TASK
Return each line of the data below that contains the string "many".

DATA EXTRACT
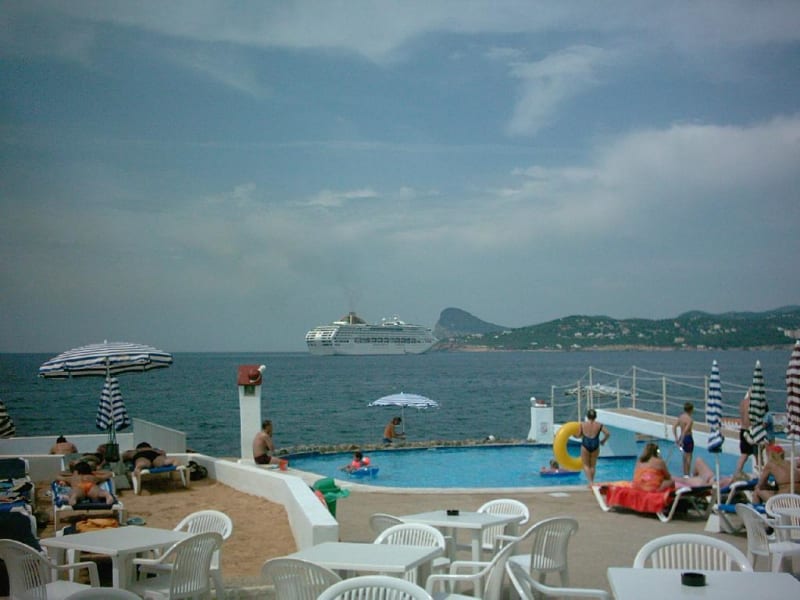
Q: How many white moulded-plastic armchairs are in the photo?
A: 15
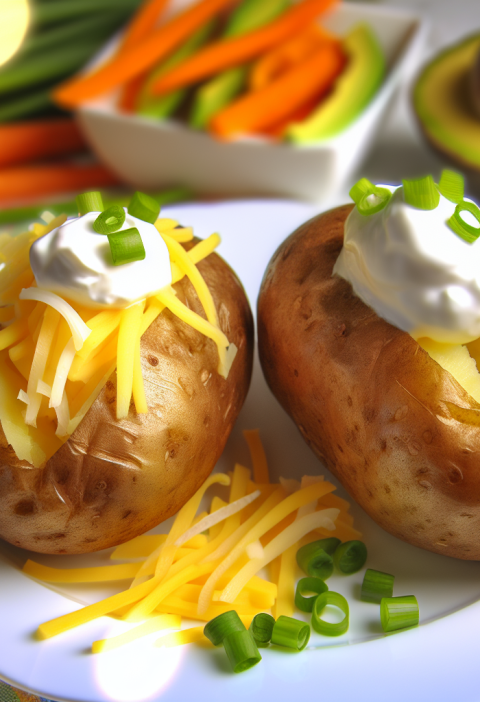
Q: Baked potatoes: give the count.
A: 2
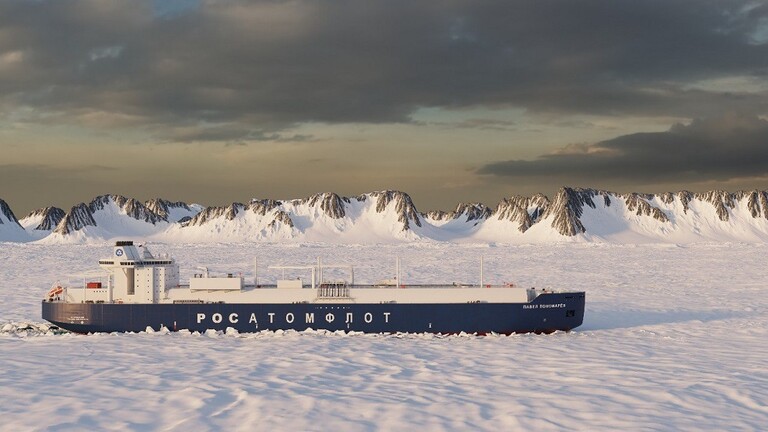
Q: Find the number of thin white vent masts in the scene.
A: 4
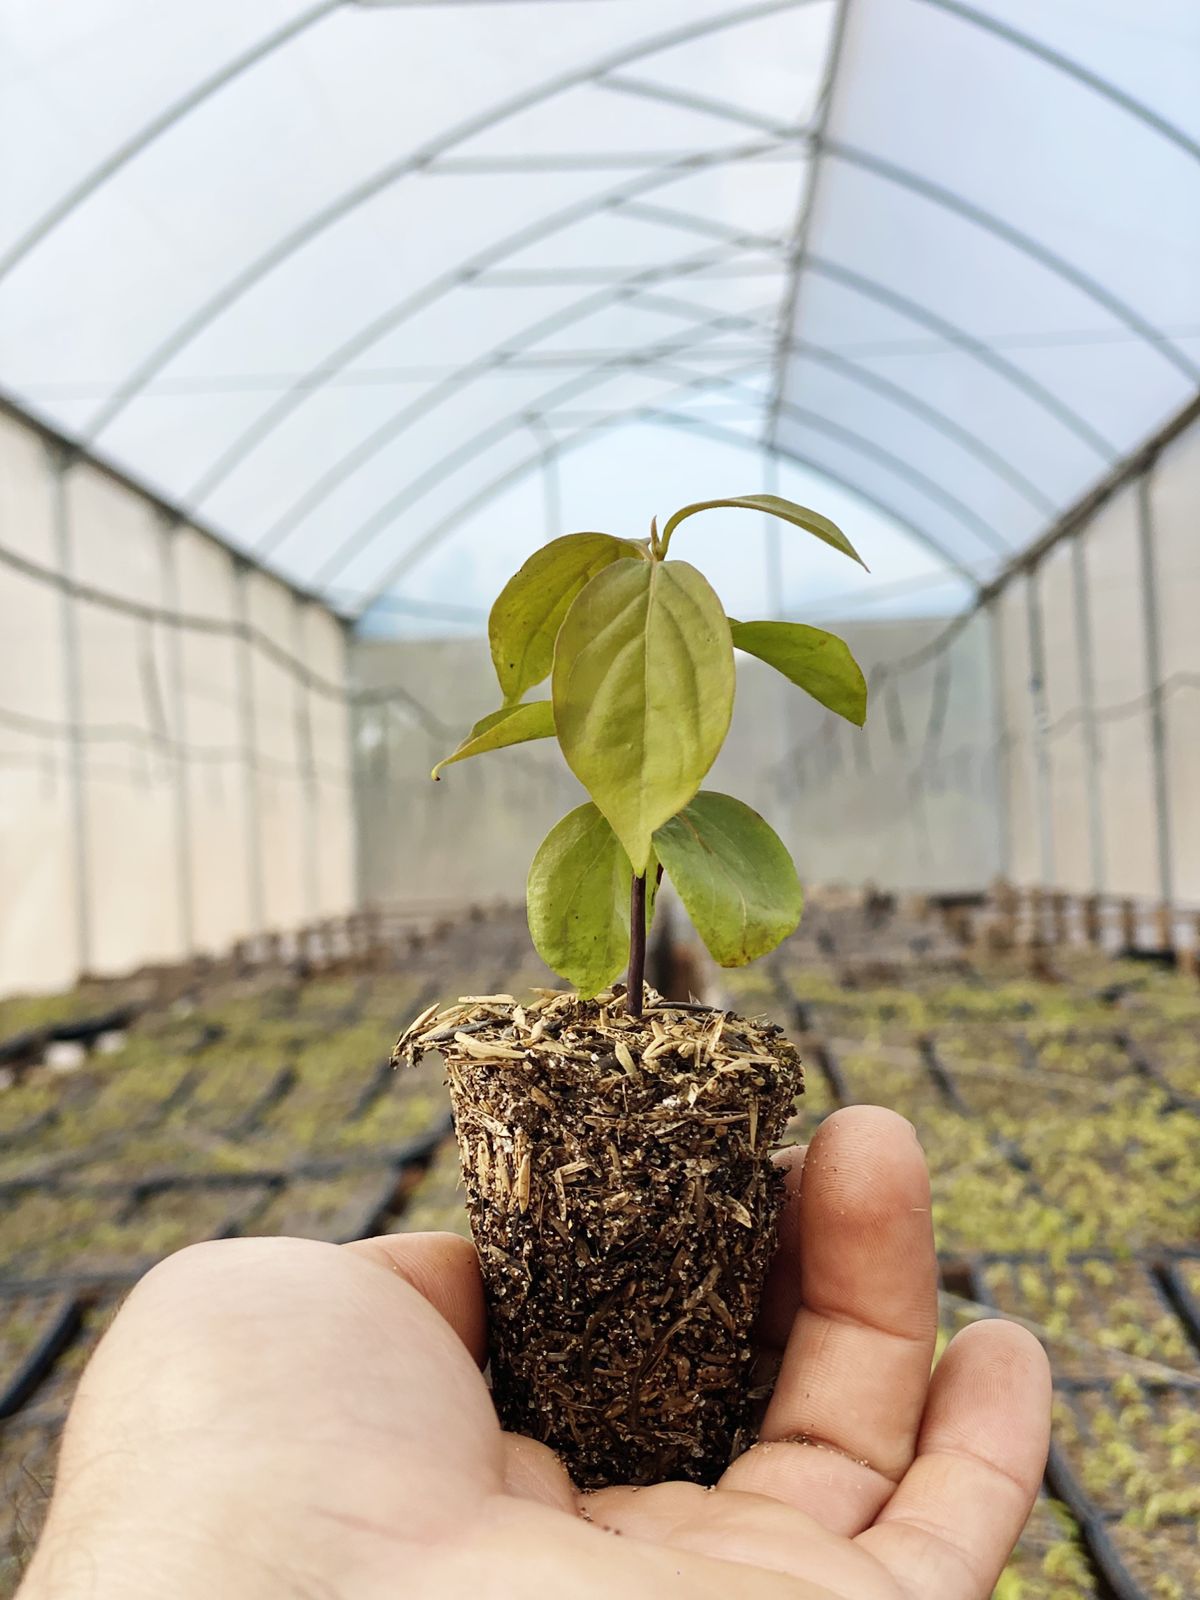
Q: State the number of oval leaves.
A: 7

--

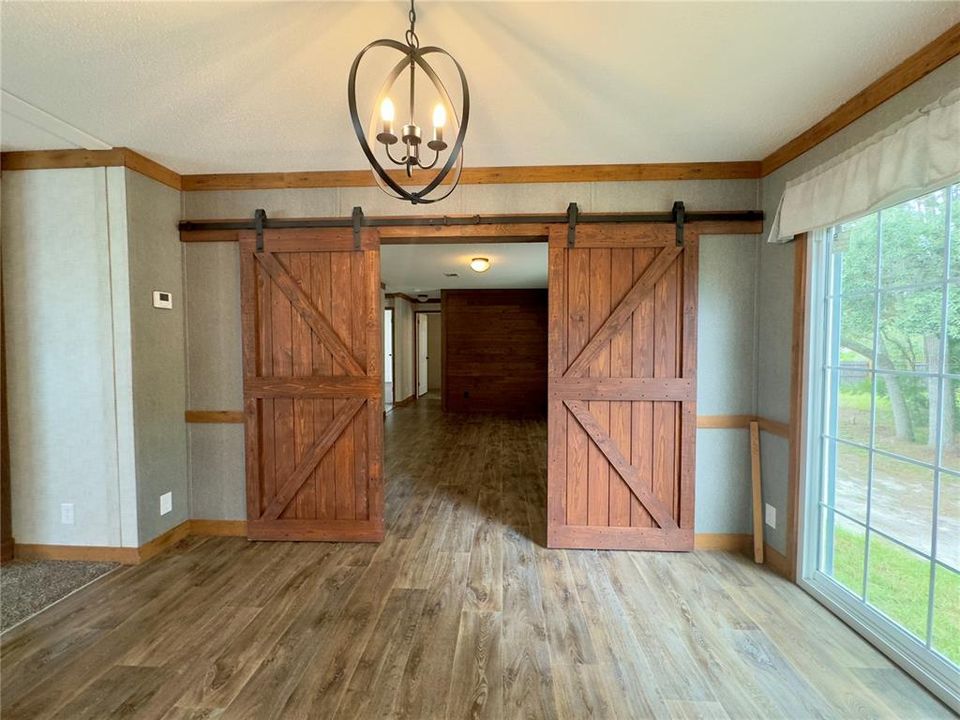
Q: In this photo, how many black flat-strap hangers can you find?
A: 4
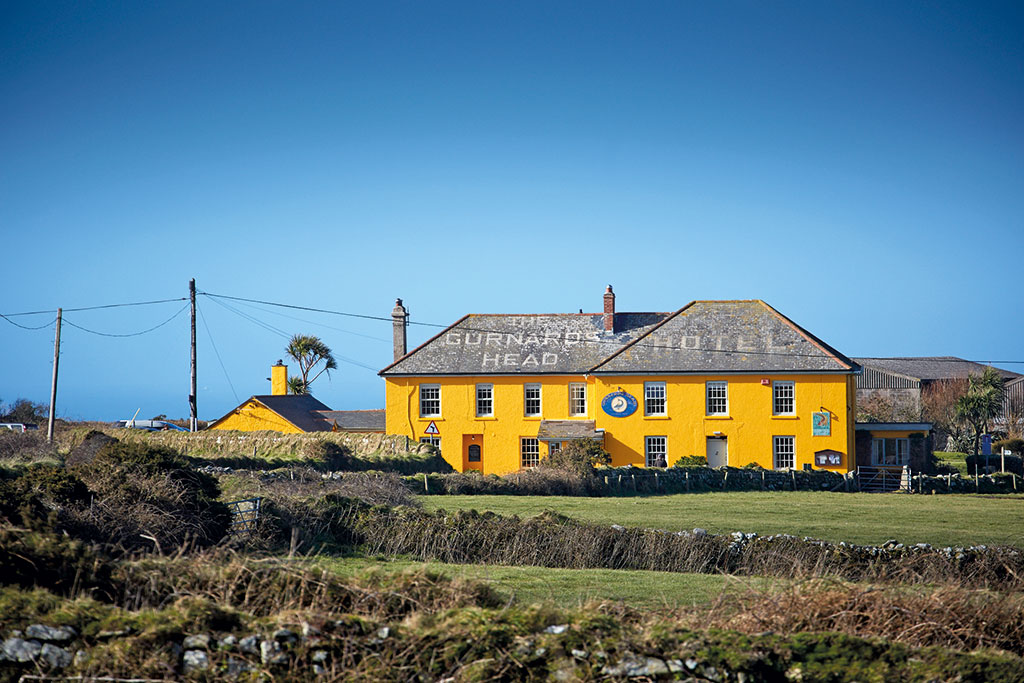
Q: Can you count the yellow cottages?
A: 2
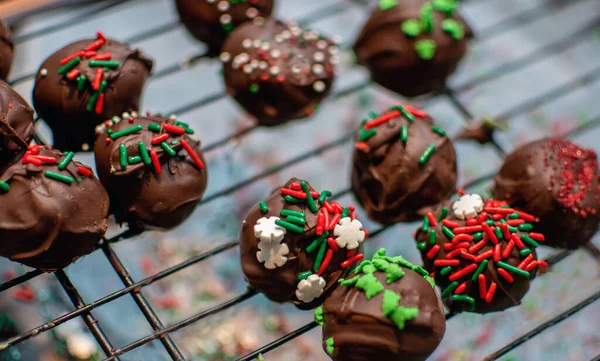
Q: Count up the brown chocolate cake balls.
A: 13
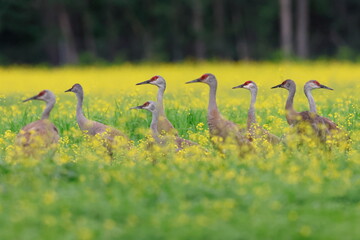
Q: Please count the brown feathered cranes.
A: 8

--

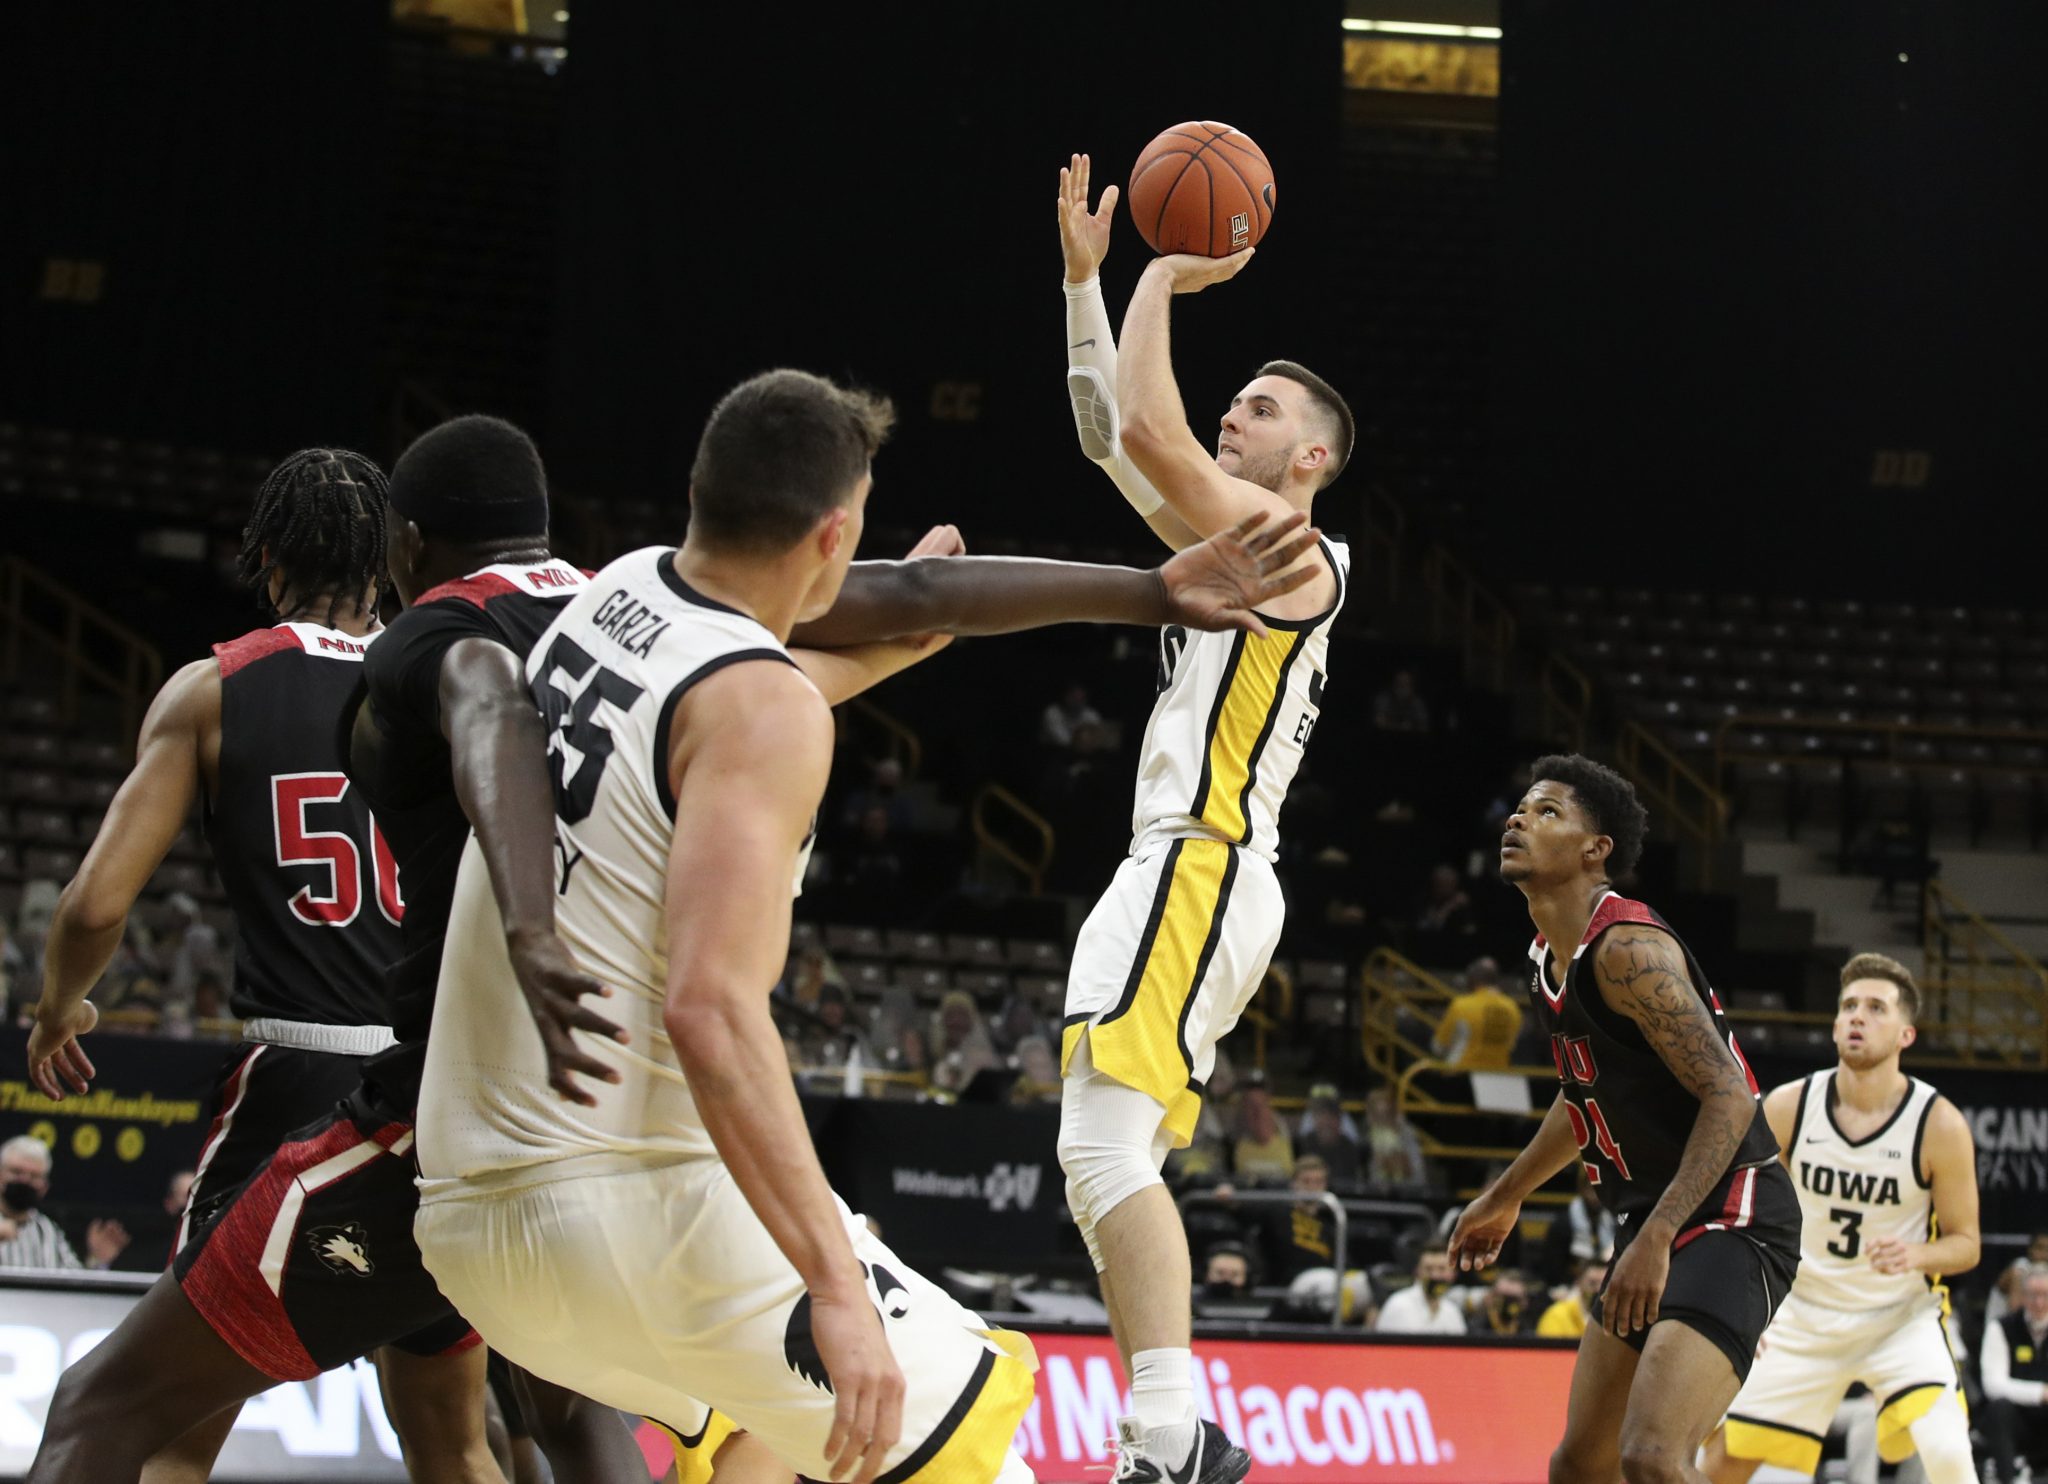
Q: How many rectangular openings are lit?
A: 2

RESULT BELOW
Q: How many white moulded-plastic armchairs are in the photo?
Q: In this photo, how many black flat-strap hangers can you find?
Q: How many rectangular openings are lit?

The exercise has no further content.